Monday, 15 March 2021

The Case-Book of Sherlock Holmes: The Disappearance of Lady Frances Carfax

 "I've failed".

Granada's Sherlock Holmes, after a couple of yars' absence, is back for the '90s, a new decade and a new title. It's interesting that we begin with an adaptation of a later short story, written in 1911, and one clearly set after the the turn of the century- Suffragettes are mentioned, and the Boer War has ended, so it can be no earlier than 1902. Holmes and Watson are middle-aged, and it is no longer obviouly trues that Jeremy Brett and Edward Hardwicke are really too old to play their characters, wh would both have been aroung fiftyish.

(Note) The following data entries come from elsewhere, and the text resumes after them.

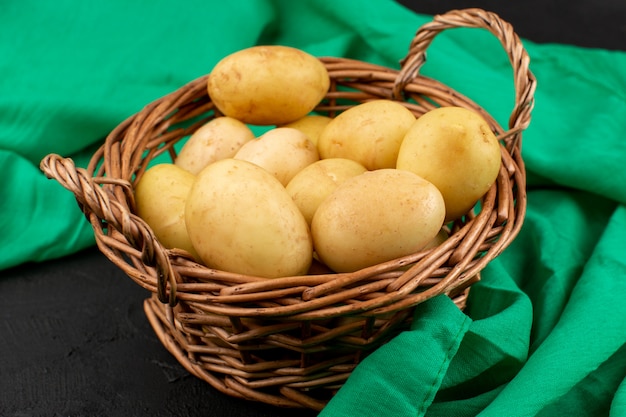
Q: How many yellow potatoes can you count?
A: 10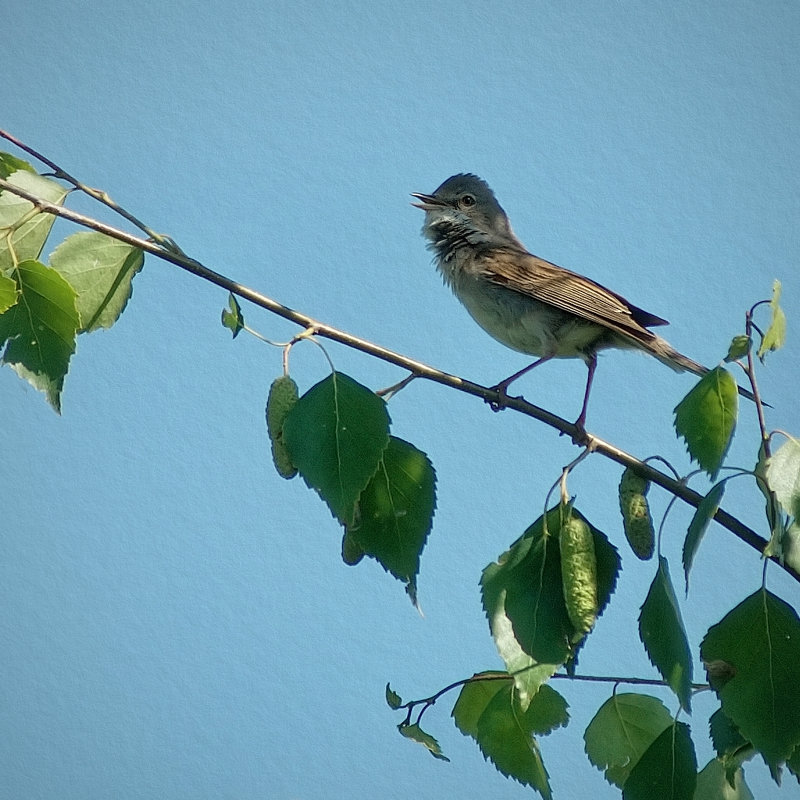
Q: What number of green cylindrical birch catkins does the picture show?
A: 4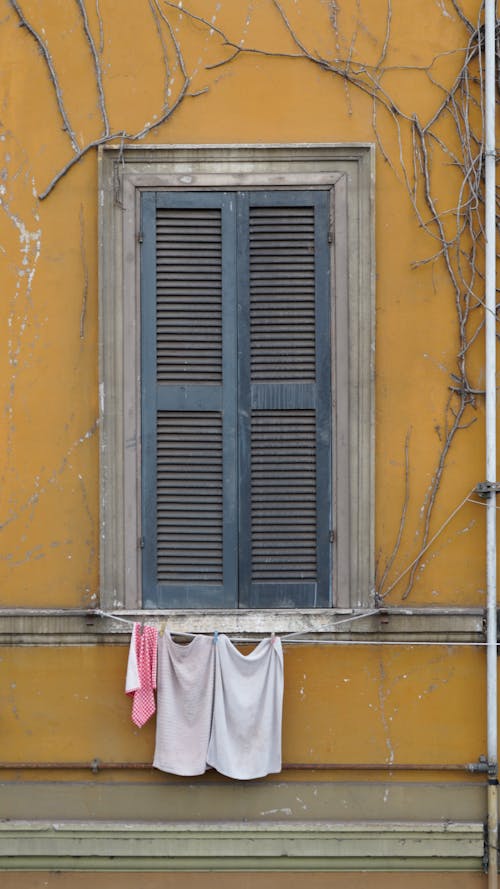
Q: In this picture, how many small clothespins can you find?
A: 4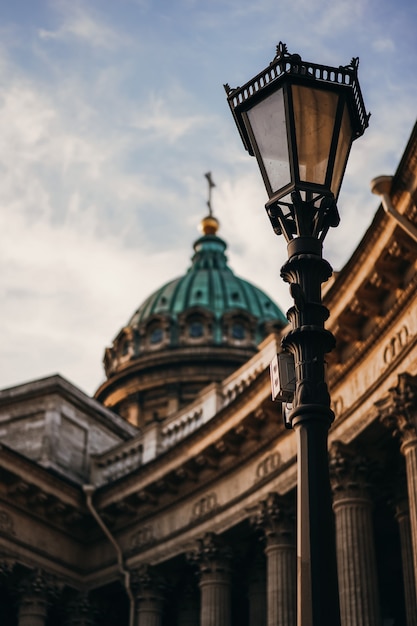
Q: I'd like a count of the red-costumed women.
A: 0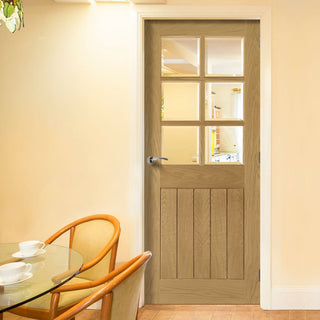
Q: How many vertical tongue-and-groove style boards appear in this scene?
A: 5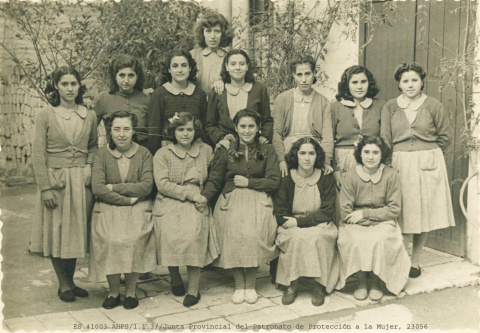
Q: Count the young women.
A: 13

There's also a hint that Holmes' faculties may be declining with age; he solves the case- and prevents poor Lady Frances from being buried alive- soon enough to save her life but too late to prevent what appears to be severe PTSD. His sense of failure and guilt is very much played up by the direction and the excellent performance of a mildly frailer-looking Brett.

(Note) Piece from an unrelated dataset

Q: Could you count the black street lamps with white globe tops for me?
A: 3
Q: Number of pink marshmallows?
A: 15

The filming in the Lake District is breathtaking, and the early scenes, with Watson on holiday writing to Holmes. Lady Frances' delightful eccentricity in these scenes is in horrible contrast to the tragedy that is to befall her- and Michael Jayston's superb performance as her aristocratic brother reminds us that, privileged though she may be, Lady Frances exists at the whims of men who control the purse strings.

The air of religiosity around the earlier scenes feels most odd in a Sherlock Holmes story but it is, of course, a clever piece of misdirection: it is the saintly missionary who turns out to be not only a confidence trickster but a murderer.

This is a strong opening, but possibly one that may herald an older and less confident Holmes?